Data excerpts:
———

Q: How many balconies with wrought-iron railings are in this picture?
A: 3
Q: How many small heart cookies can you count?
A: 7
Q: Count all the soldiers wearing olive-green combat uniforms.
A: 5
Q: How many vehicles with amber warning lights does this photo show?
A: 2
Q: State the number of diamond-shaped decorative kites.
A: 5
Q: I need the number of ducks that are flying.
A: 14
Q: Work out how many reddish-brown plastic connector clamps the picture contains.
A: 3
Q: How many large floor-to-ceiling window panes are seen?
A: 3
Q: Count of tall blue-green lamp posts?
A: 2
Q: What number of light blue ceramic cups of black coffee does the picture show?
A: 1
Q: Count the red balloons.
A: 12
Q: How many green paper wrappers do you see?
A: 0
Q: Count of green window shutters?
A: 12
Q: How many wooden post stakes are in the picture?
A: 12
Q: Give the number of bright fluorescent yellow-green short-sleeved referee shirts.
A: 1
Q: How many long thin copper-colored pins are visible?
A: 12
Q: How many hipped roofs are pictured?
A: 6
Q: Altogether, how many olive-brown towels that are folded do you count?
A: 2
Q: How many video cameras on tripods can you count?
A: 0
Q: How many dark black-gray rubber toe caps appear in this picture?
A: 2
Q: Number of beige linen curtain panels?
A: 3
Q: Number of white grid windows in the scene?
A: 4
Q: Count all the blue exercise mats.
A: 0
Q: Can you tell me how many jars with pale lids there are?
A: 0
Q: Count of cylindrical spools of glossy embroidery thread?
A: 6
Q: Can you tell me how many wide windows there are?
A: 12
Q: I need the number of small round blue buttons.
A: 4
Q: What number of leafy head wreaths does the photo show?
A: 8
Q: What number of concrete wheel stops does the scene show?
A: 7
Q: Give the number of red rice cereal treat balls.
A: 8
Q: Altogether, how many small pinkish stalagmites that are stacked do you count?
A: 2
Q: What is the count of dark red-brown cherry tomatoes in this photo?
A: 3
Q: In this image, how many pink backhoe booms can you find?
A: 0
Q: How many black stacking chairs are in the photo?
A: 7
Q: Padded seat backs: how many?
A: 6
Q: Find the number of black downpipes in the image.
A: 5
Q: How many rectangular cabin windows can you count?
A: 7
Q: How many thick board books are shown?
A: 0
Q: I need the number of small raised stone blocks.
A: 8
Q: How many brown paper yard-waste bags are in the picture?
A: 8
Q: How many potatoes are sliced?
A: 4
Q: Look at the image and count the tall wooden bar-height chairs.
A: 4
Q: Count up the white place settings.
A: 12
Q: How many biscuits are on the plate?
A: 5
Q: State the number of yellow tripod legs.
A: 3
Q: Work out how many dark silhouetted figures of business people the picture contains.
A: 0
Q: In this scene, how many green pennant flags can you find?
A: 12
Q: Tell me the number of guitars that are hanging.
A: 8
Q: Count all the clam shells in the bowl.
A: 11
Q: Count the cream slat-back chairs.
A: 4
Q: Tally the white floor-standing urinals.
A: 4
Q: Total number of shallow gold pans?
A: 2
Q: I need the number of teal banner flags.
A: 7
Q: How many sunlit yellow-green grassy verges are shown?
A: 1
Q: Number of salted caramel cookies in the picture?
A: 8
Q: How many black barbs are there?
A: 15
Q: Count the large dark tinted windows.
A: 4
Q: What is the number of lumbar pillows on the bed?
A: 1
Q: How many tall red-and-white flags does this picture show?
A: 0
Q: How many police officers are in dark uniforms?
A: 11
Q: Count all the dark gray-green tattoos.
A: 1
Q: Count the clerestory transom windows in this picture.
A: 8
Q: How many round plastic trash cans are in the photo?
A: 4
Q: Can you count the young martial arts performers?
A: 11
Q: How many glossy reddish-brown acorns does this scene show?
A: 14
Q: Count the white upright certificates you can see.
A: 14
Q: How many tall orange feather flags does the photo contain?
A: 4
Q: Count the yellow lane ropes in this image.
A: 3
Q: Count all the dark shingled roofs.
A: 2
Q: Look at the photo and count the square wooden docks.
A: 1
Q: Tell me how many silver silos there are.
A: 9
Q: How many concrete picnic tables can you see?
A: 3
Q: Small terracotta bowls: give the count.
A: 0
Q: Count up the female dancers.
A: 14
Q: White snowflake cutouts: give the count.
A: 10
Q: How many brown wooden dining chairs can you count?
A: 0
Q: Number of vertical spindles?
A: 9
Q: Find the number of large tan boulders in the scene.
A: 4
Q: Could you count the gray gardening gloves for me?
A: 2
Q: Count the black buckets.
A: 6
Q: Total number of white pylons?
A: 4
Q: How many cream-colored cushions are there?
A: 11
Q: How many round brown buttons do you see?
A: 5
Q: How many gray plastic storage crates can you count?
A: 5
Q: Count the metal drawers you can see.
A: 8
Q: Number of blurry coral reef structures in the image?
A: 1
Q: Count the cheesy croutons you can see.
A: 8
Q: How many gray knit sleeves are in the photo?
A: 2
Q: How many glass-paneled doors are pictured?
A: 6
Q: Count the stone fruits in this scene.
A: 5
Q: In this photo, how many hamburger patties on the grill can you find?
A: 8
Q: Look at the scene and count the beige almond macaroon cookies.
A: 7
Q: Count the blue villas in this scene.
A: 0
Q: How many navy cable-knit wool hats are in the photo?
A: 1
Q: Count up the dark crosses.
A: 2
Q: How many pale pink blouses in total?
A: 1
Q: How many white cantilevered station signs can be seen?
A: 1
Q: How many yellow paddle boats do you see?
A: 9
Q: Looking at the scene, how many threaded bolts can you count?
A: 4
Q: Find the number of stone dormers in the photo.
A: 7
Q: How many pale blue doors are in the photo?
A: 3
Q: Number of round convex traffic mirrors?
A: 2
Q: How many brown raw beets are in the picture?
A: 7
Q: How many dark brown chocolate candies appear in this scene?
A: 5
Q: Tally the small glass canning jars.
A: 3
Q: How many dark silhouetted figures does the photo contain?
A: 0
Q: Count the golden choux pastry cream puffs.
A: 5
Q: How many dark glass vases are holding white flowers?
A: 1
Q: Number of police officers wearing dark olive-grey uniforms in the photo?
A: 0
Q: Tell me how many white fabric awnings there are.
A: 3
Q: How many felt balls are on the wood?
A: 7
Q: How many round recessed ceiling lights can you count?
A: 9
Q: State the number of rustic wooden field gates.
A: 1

———

## PROBLEM TO SOLVE
Using the records above, filter out every line that lacks the string "round" and copy the rest.

## ANSWER TO THE PROBLEM
Q: I need the number of small round blue buttons.
Q: How many round plastic trash cans are in the photo?
Q: How many round brown buttons do you see?
Q: Number of round convex traffic mirrors?
Q: How many round recessed ceiling lights can you count?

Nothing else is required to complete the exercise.